_Extracted records_.
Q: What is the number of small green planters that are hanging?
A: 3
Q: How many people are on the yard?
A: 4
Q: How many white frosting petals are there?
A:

* * *

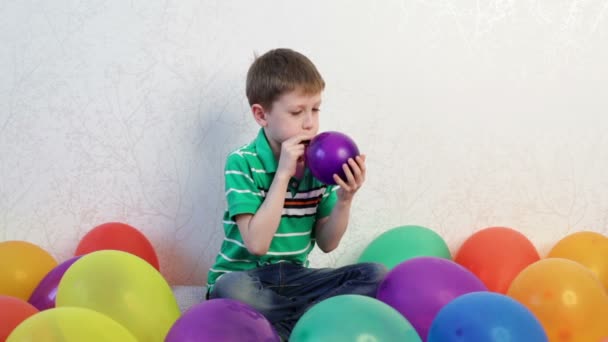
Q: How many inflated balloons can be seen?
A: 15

---

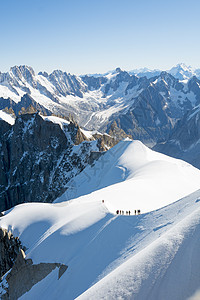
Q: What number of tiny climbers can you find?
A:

_Task description_. Please give the count of lines above with "many", nothing else.

_Exercise result_. 3